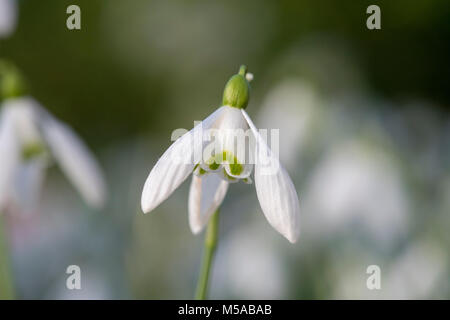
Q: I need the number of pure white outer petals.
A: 3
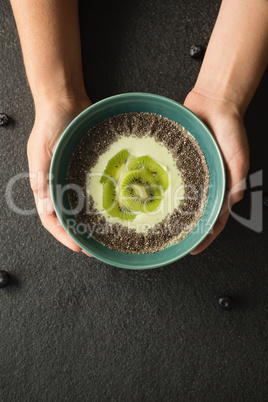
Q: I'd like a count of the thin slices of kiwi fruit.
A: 4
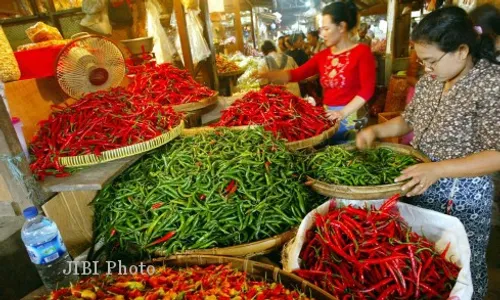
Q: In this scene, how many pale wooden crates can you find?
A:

■ **WHAT YOU NEED TO DO**: Restate the listing word for word, pictures excluded.

■ **EXERCISE RESULT**:
Q: I need the number of pure white outer petals.
A: 3
Q: I'd like a count of the thin slices of kiwi fruit.
A: 4
Q: In this scene, how many pale wooden crates can you find?
A:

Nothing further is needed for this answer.